How The ML Pipeline Works

  1. Validate input DNA The API checks sequence length, allowed nucleotide characters, GC/AT extremes, and ambiguous-base ratio before classification.

  2. Convert sequence to 6-mers Each sequence is split into overlapping substrings of length 6. This turns DNA into a text-like representation the model can vectorize.

  3. Vectorize and classify The saved vectorizer converts 6-mers into numeric features, then a saved SVM or RandomForest predicts Virus or Host.

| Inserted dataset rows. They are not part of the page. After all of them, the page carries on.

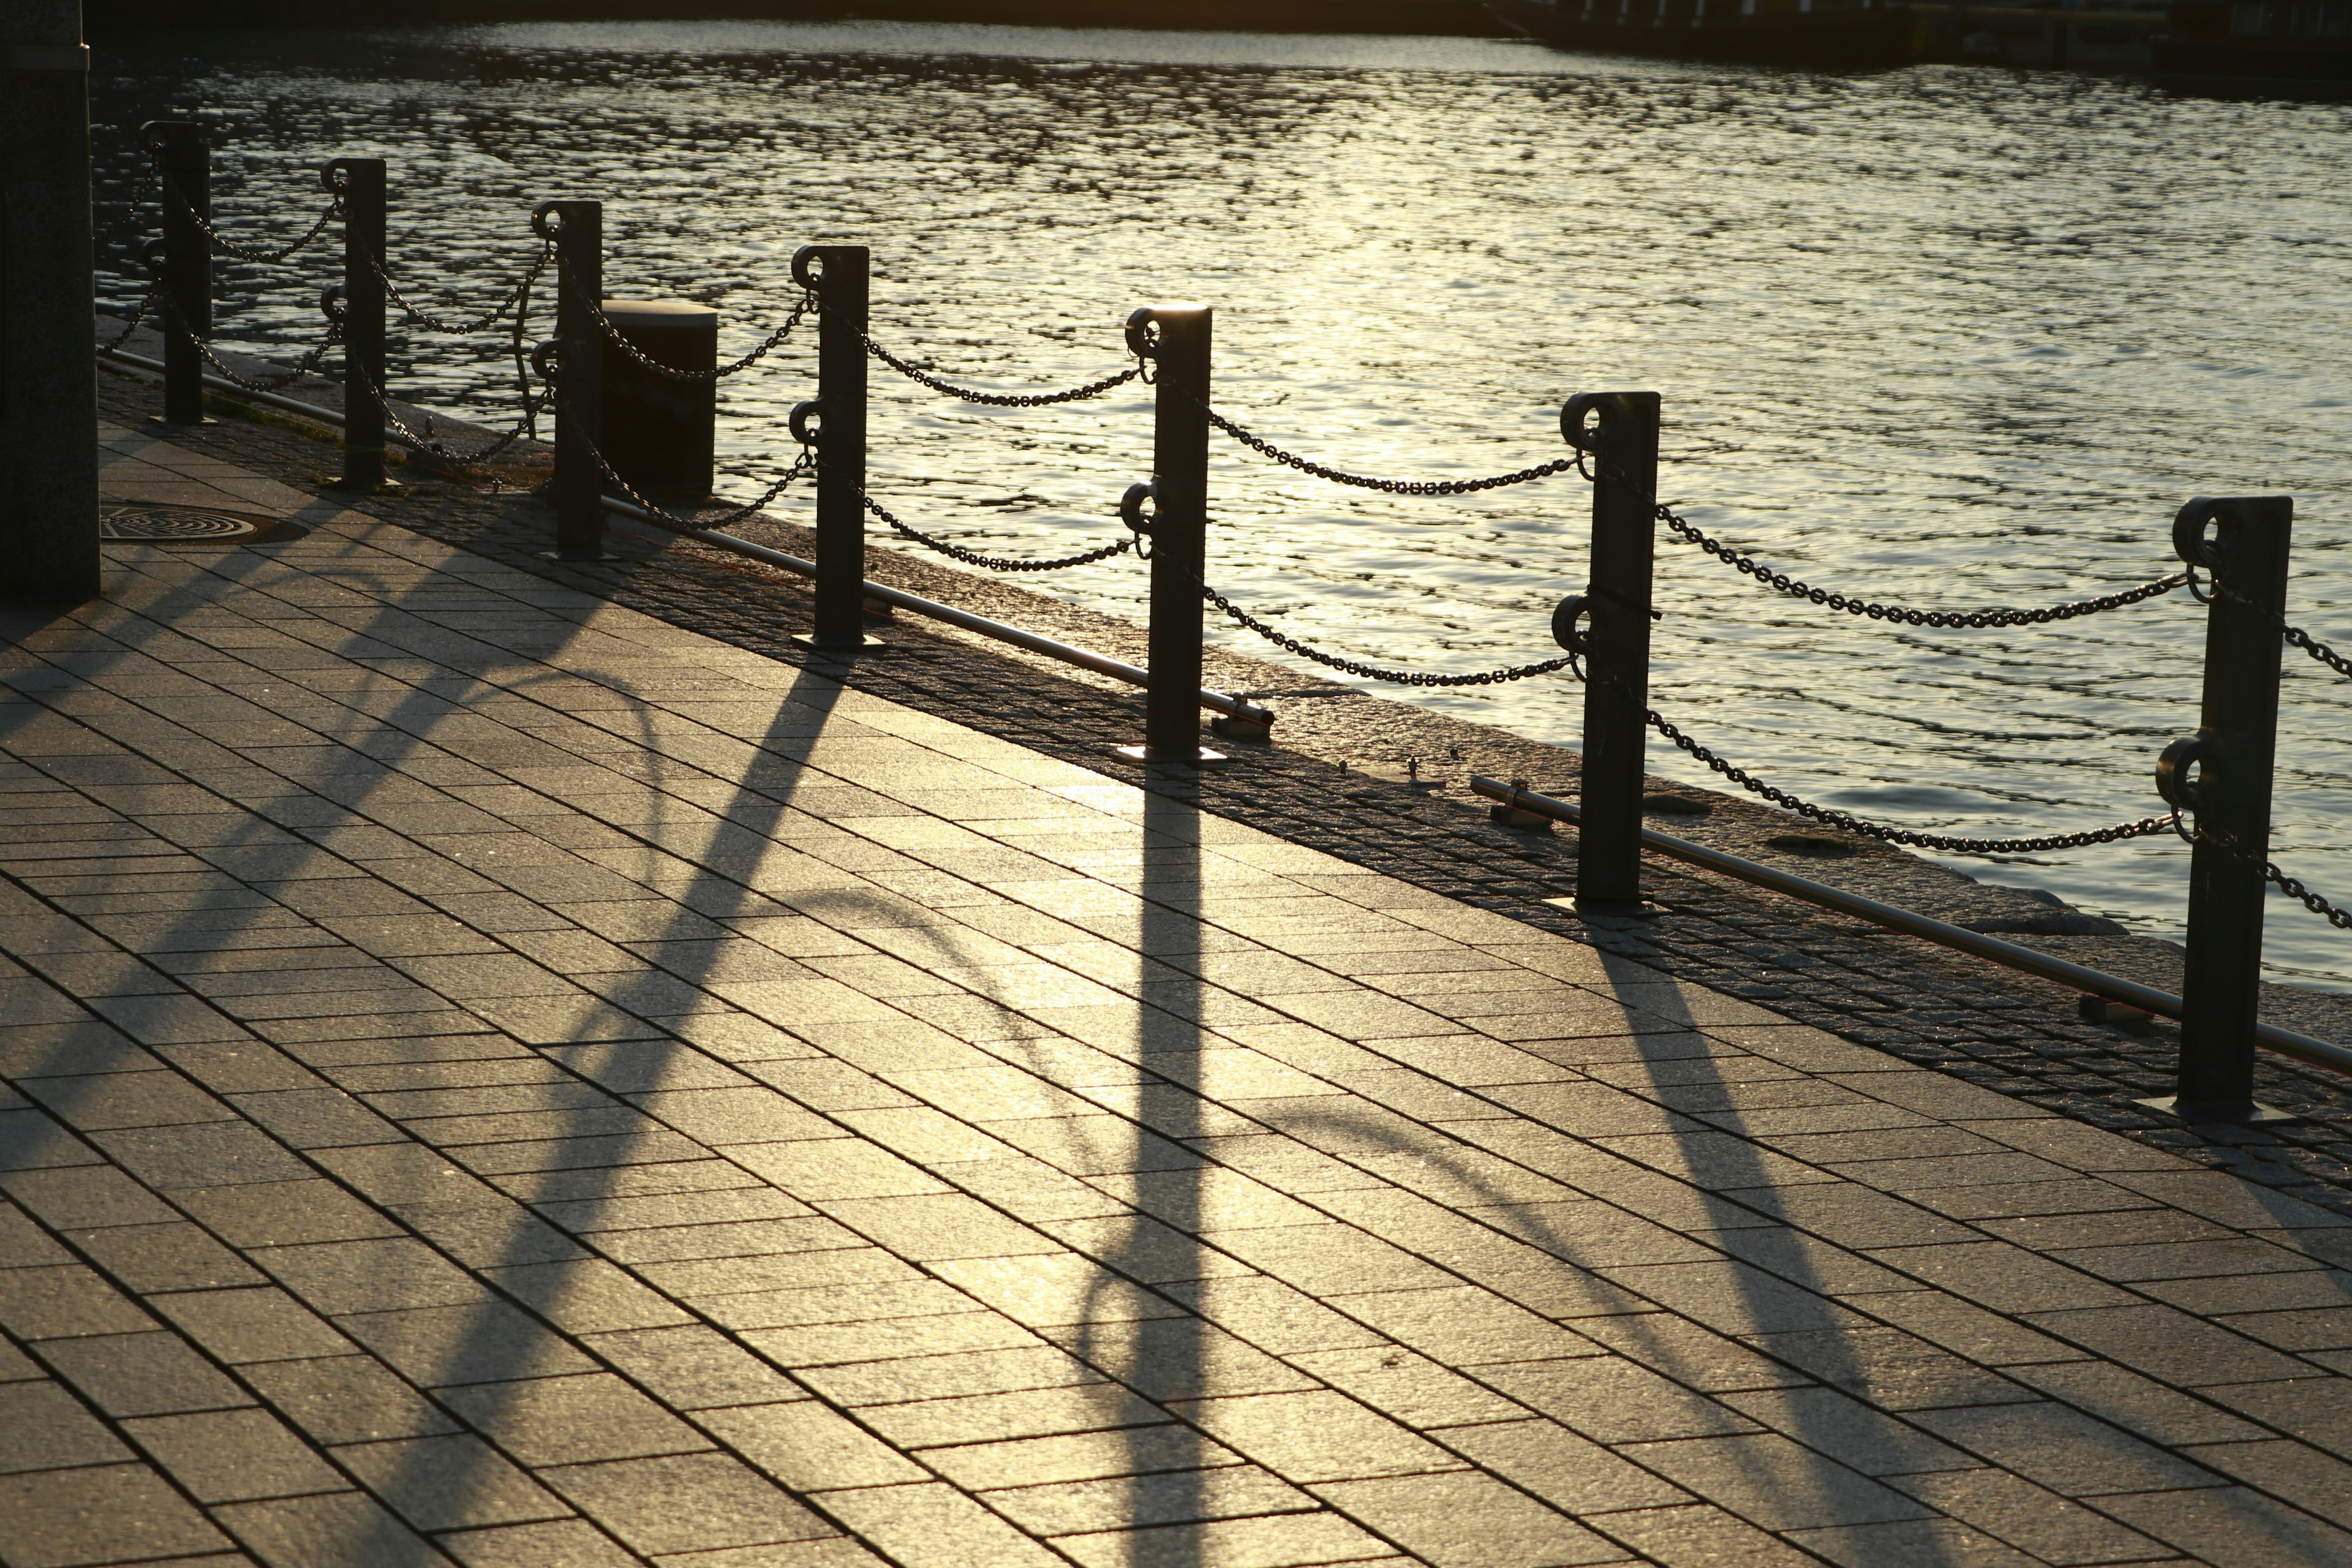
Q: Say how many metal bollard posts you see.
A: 7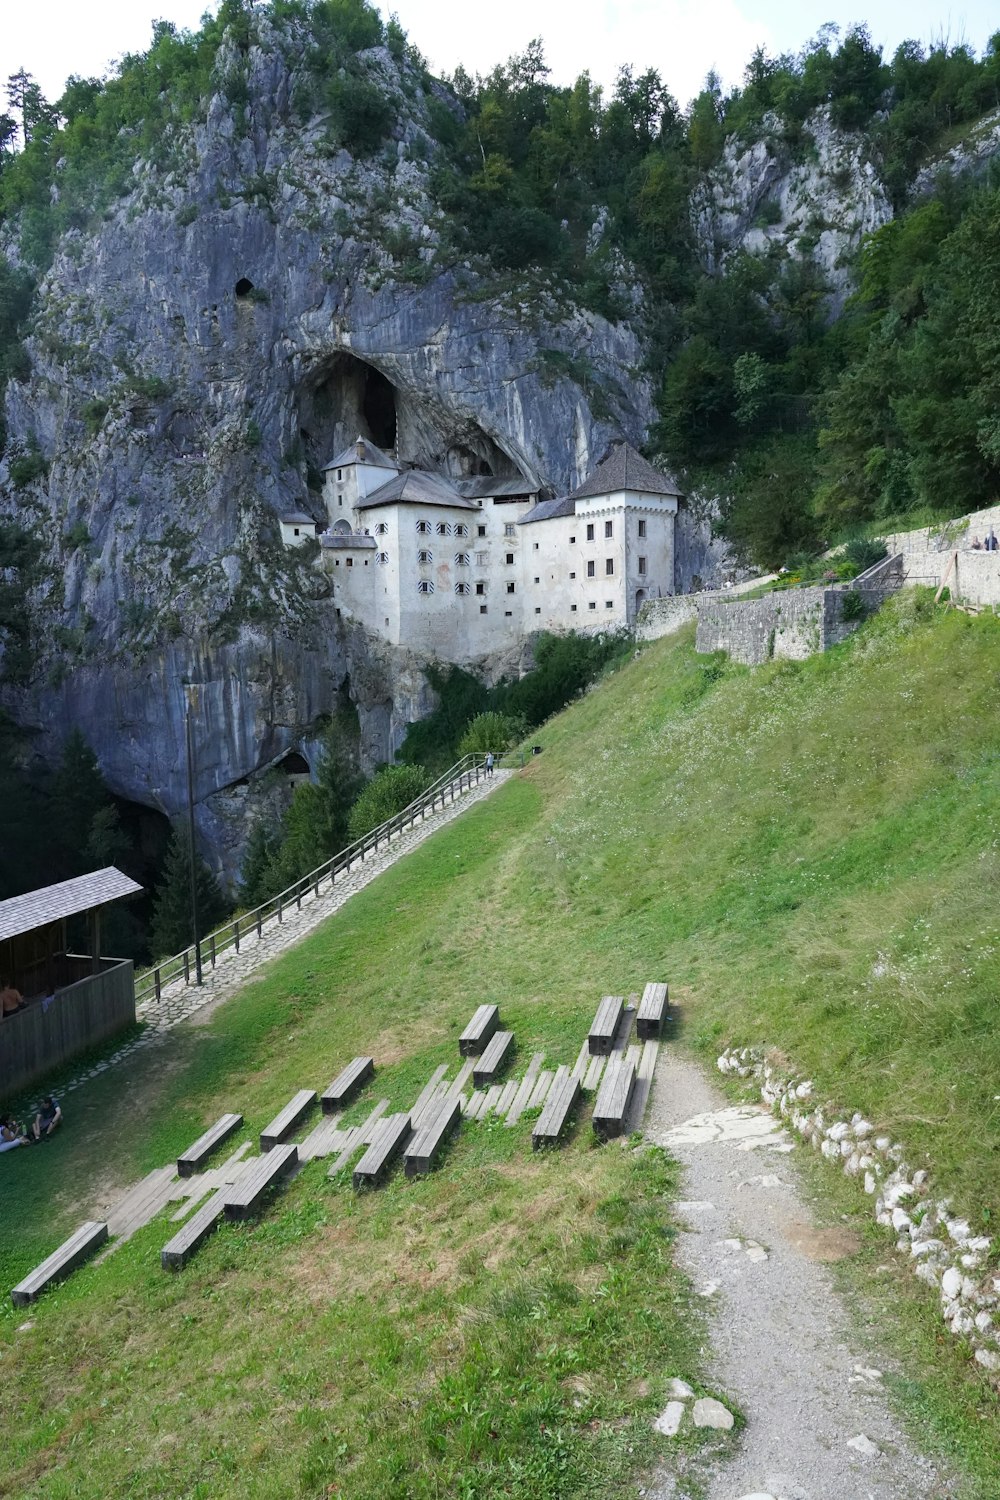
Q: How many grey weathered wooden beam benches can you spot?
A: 14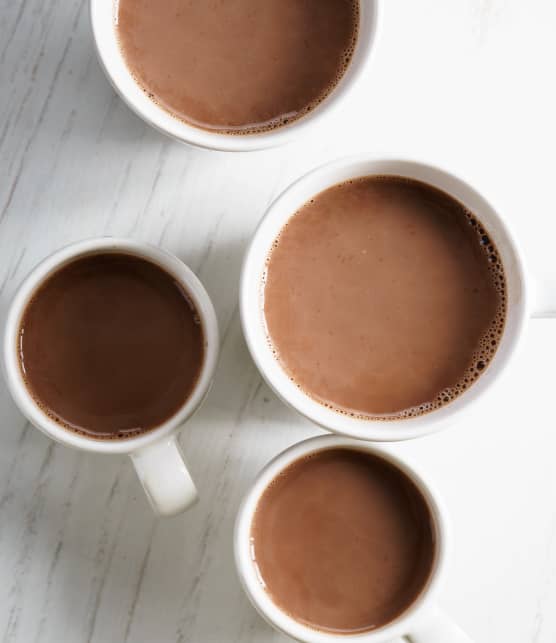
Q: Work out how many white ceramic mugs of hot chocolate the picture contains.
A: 4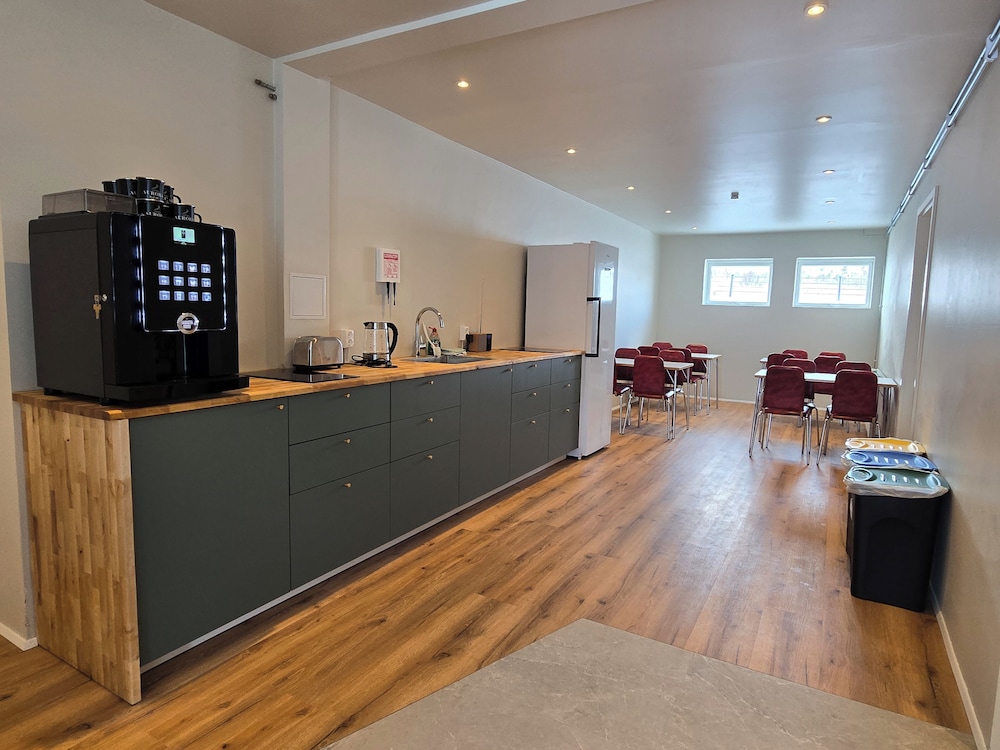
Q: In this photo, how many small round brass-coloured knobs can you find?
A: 14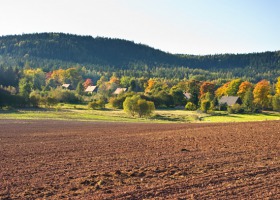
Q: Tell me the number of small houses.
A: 5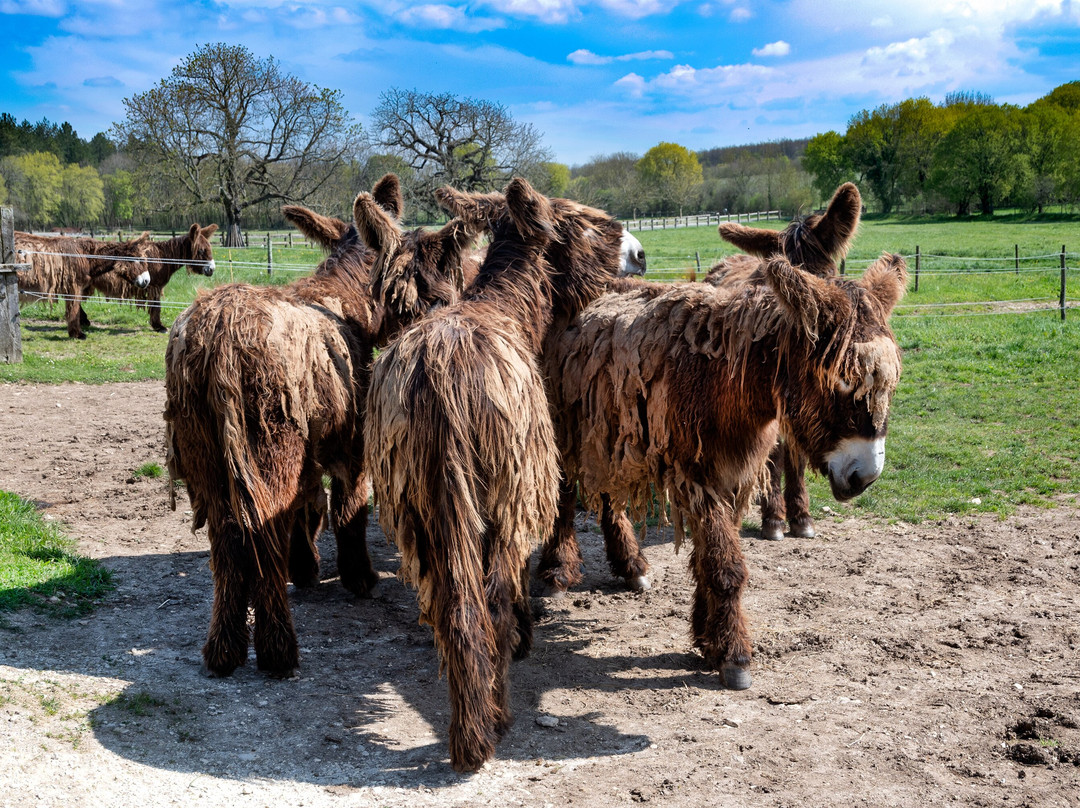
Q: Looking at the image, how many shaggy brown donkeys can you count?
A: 7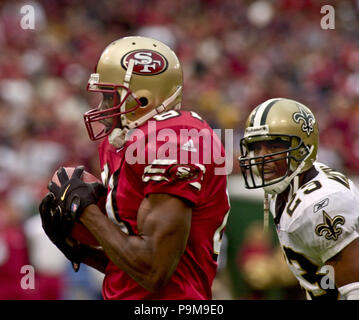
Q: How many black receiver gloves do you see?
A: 2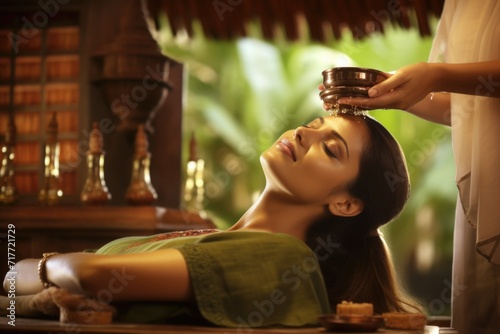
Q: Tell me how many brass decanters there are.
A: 5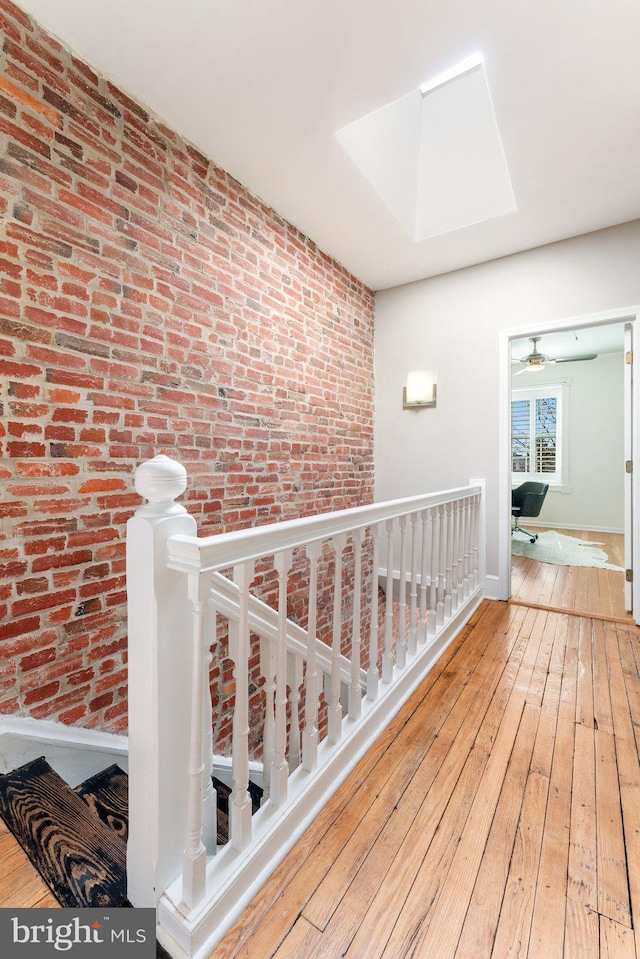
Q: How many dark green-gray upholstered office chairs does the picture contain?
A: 1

  4. Estimate confidence Confidence is derived from model probabilities plus prediction margin and entropy. The frontend shows that confidence directly.

  5. Apply novelty heuristic If novelty mode is enabled, BAIO computes ood_score = 1 - confidence. This is a heuristic flag, not a full open-set model such as Mahalanobis distance or energy-based OOD detection.

  6. Generate a human-readable explanation The API adds GC content, organism-name pattern matching, and a short explanation string for the UI.


Evo 2 Integration (Optional)

BAIO supports Evo 2 - a state-of-the-art DNA language model from Arc Institute for higher accuracy classification.

Requirements

Component Requirement
GPU NVIDIA GPU with 16GB+ VRAM (7B) or 80GB+ (40B)
CUDA 12.0+
Memory 32GB+ RAM recommended

Hardware Recommendations

Model Size VRAM Use Case
7B 16GB Single GPU, good accuracy
40B 80GB Maximum accuracy, multi-GPU

Enable Evo 2

To use Evo 2 embeddings instead of k-mer features:

  1. Install dependencies:

    pip install transformers torch
  2. Check requirements:

    python binary_classifiers/evo2_embedder.py
  3. Update frontend settings - Select "Evo 2" model type in the configuration panel

How Evo 2 Works

  1. DNA Tokenization: Converts DNA sequences into tokens
  2. Transformer Processing: Uses StripedHyena 2 architecture
  3. Contextual Embeddings: Generates 4096-dimensional embeddings
  4. Classification: Uses embeddings for Virus/Host classification

Performance Comparison

Method Accuracy Speed GPU Required
K-mer + RandomForest ~85% Fast No
Evo 2 7B + Classifier ~95% Medium Yes (16GB)
Evo 2 40B + Classifier ~98% Slow Yes (80GB)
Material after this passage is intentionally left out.